• **TASK DETAILS**: Report each line from the data below that holds the word "with".

(Stored data entries)

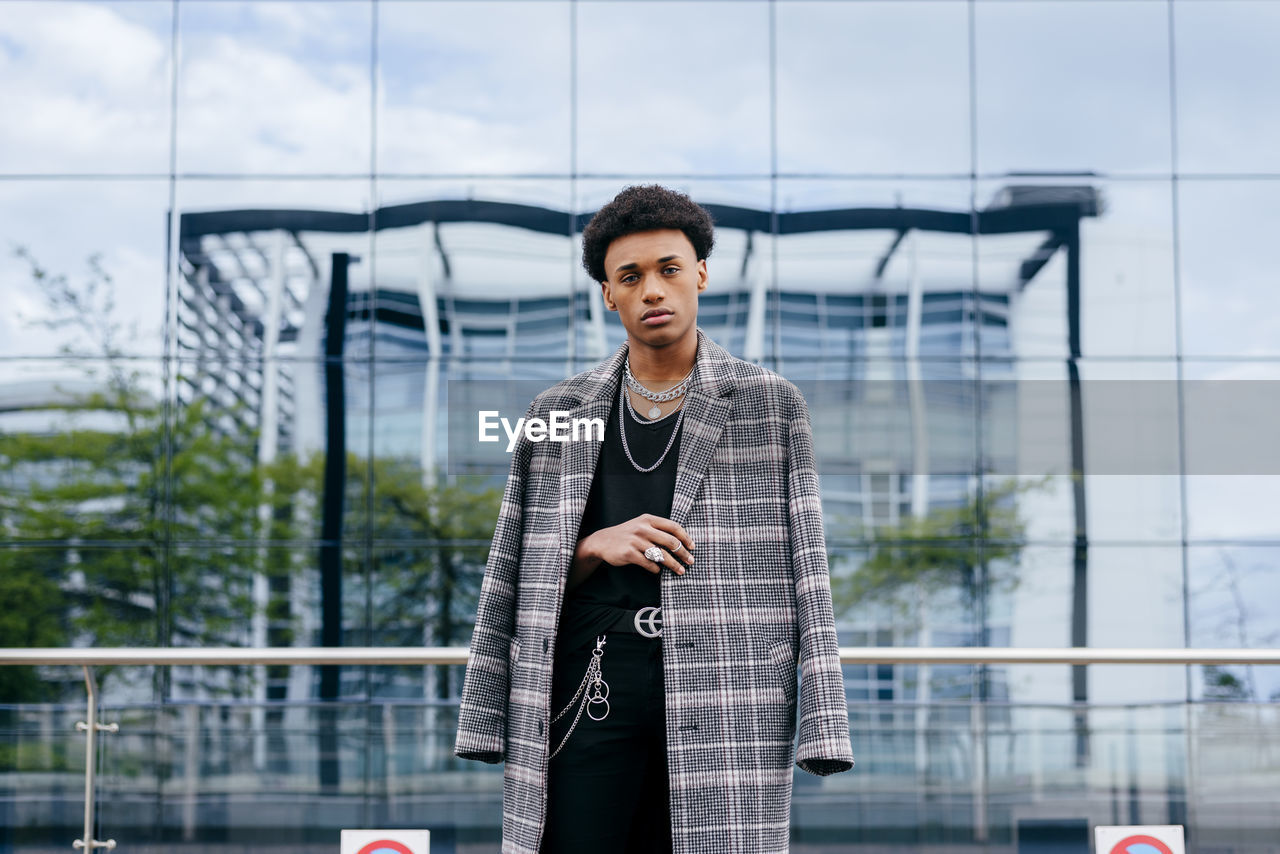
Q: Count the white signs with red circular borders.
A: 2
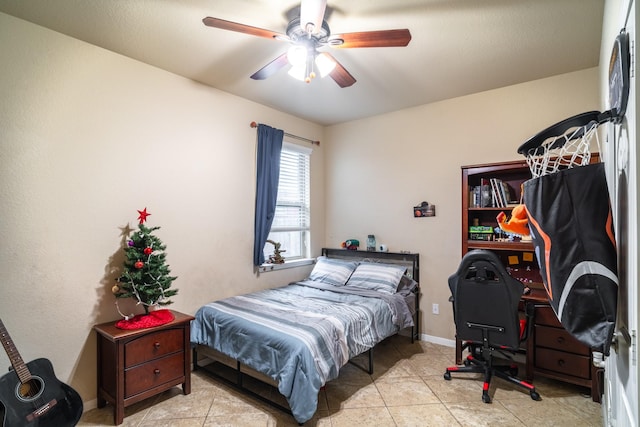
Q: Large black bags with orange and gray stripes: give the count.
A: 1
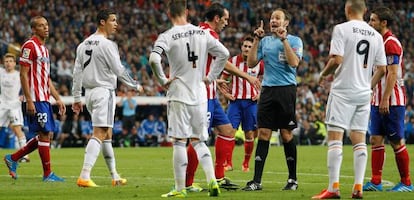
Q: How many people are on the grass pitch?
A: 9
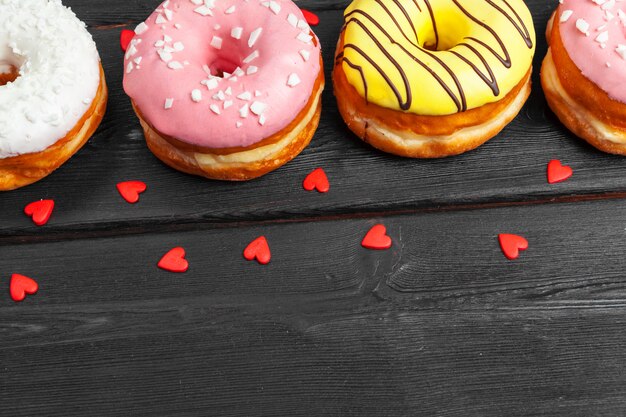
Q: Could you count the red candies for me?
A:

• **WRITTEN RESPONSE**:
Q: Count the white signs with red circular borders.
Q: Large black bags with orange and gray stripes: give the count.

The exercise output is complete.